The California change is even more significant. The bill would add a $1,000 “young child credit” to boost the state EITC for households with a child under 6. The most significant part, though, is that this credit kicks in with $1 of earnings. A household that earns $1 of self-employment income would get a $1,000 refundable credit to help them raise young children, just the same as a household earning $20,000.

The federal child tax credit purposefully excludes families with young children who have limited earnings. While the new California EITC rules out families with literally $0 in earnings, everyone else gets at least something. It’s not my ideal world policy (I’d just mail money to every parent, with no restrictions related to work) but it’s much closer than any state has come before to a child allowance.
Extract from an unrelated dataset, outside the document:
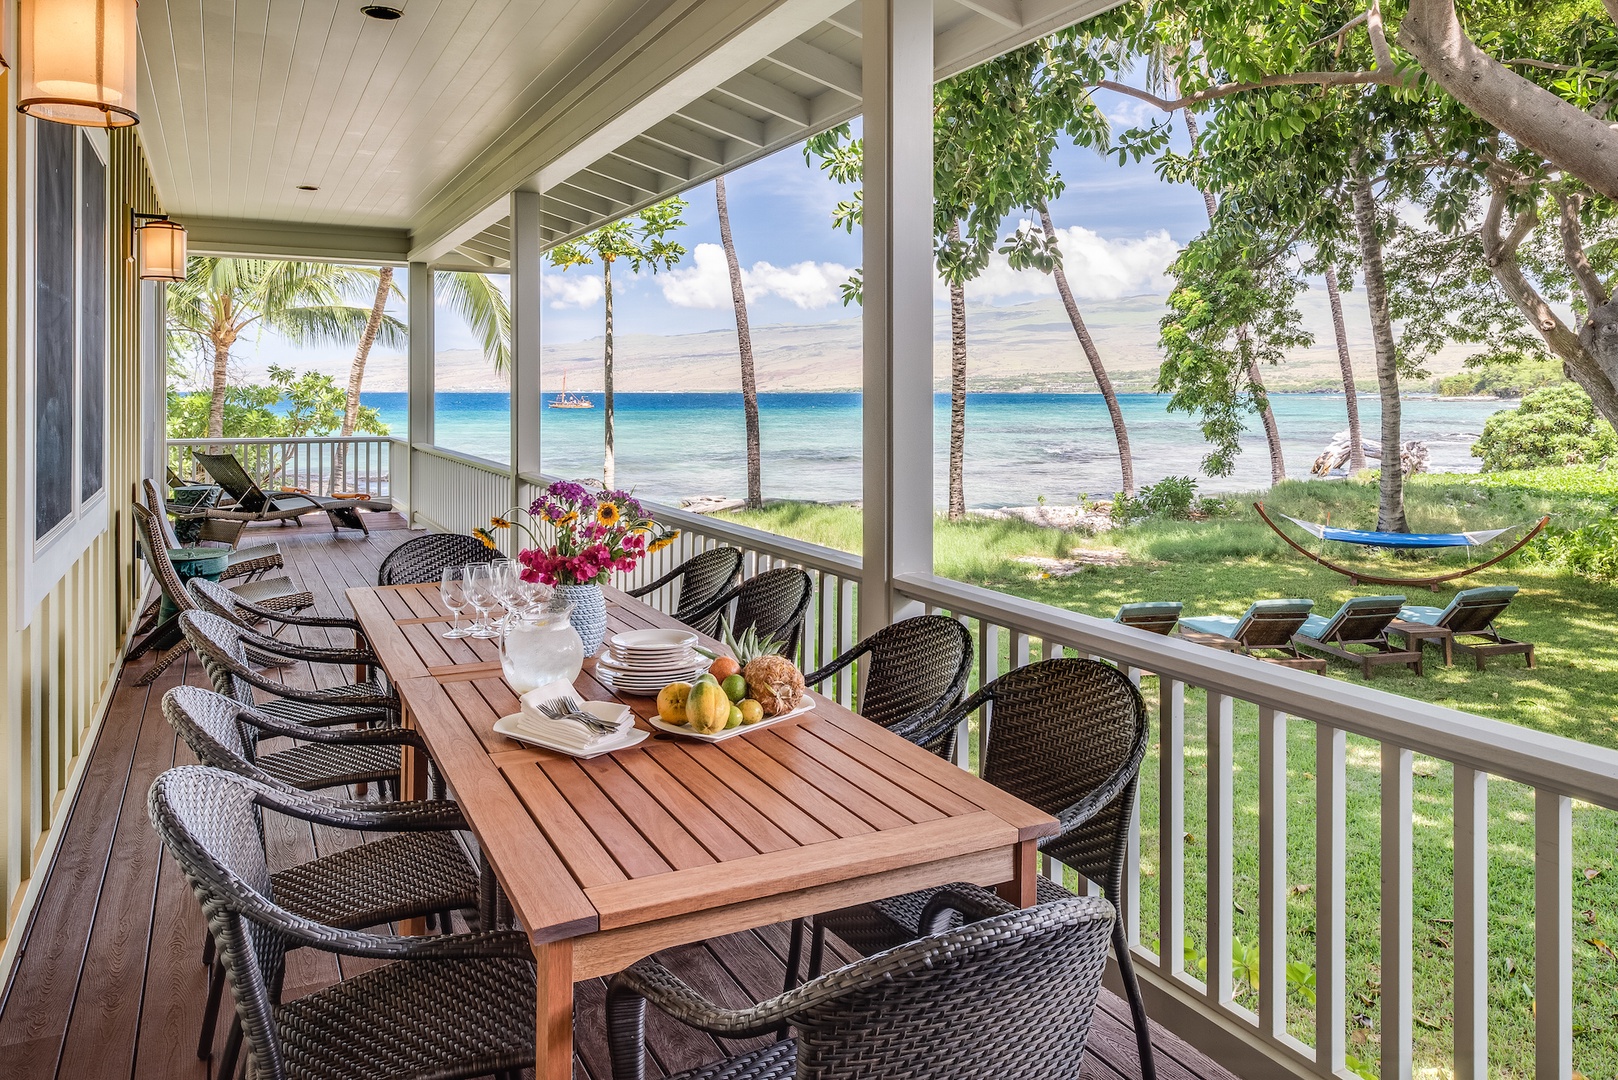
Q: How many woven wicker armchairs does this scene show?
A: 10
Meanwhile, House Democrats, under Ways and Means chair Richard Neal, have been pushing for something much closer to my ideal world policy: a bill that would make the $2,000 child tax credit fully refundable in the years 2019 and 2020. According to numbers from the Center on Poverty and Social Policy at Columbia, this change would cut child poverty in the US by nearly a quarter.

I’m not hugely optimistic that Donald Trump and Mitch McConnell will agree to that. But the passage of a very similar policy in California is yet another sign the idea isn’t going away anytime soon.

UPDATE: While Newsom’s earlier proposal totaled $1.2 billion, the final measure looks like it will be closer to $1 billion.